[Opening EXERCISE MATERIALS section]

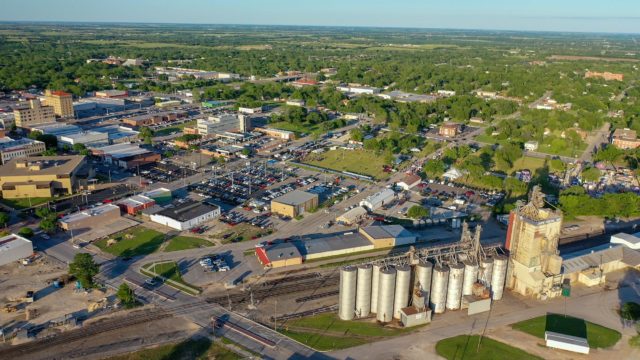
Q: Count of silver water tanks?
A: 11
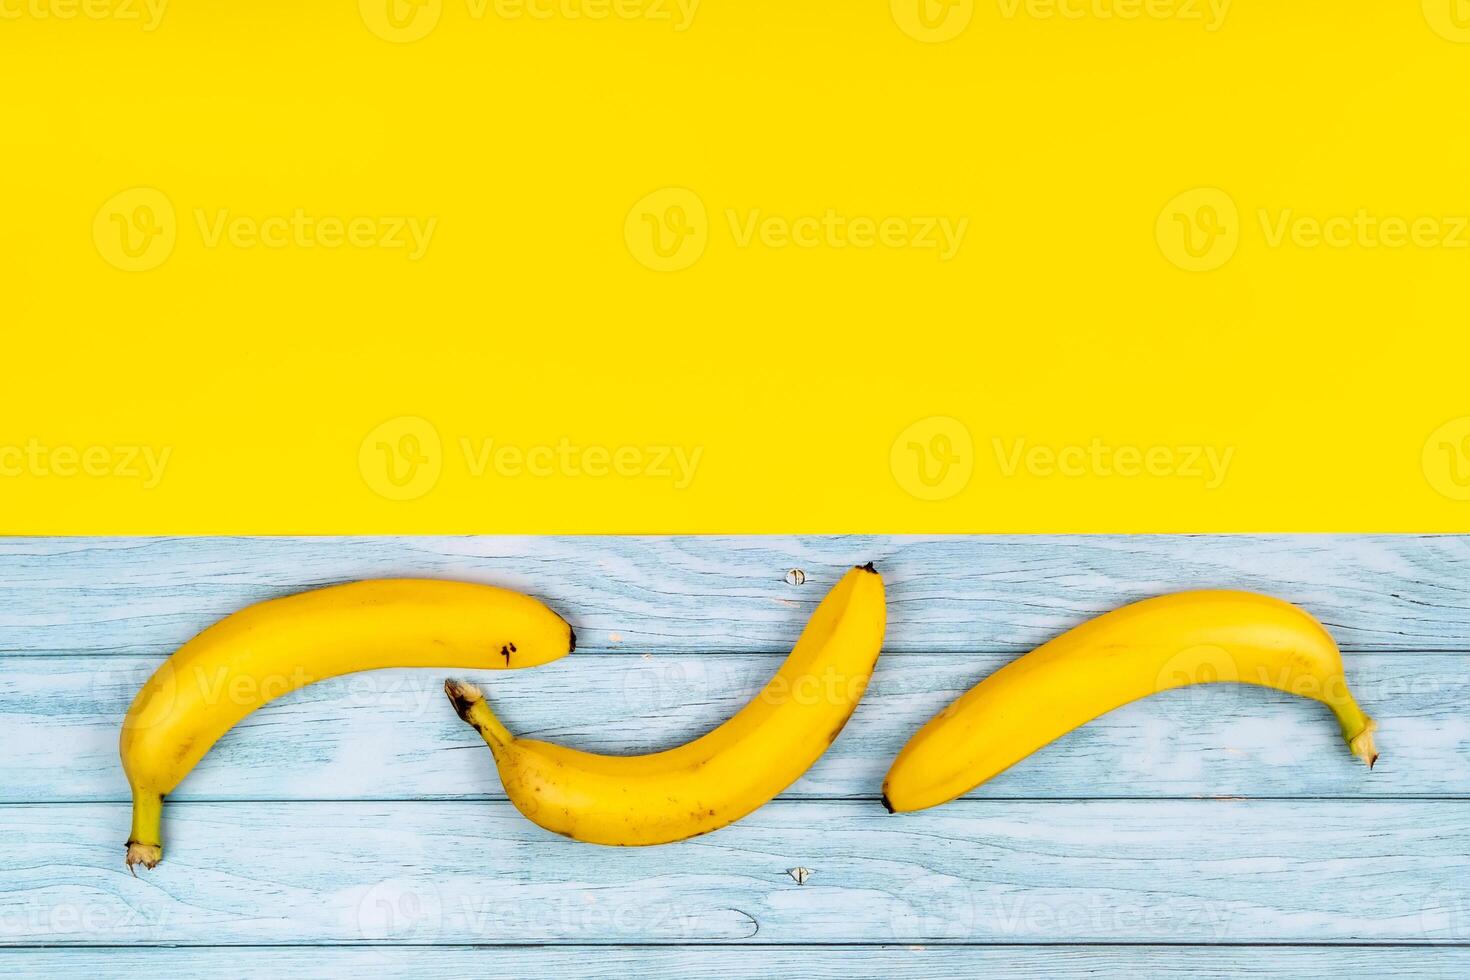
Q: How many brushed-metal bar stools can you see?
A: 0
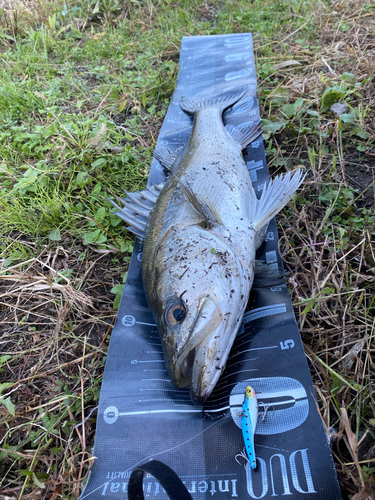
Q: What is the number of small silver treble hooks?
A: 2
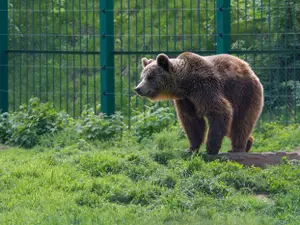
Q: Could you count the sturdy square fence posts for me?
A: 3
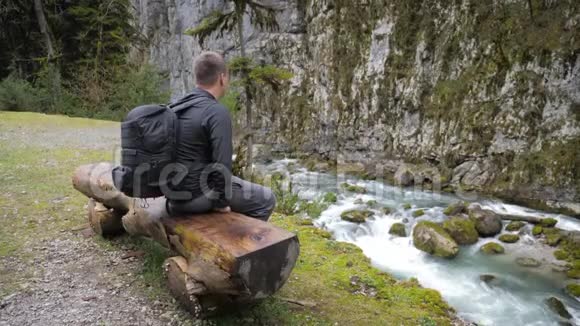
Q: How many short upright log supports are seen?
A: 2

[Closing EXERCISE MATERIALS section]

When you retype the data above, match every line exactly and leave the pictures behind.

Q: Count of silver water tanks?
A: 11
Q: How many brushed-metal bar stools can you see?
A: 0
Q: What is the number of small silver treble hooks?
A: 2
Q: Could you count the sturdy square fence posts for me?
A: 3
Q: How many short upright log supports are seen?
A: 2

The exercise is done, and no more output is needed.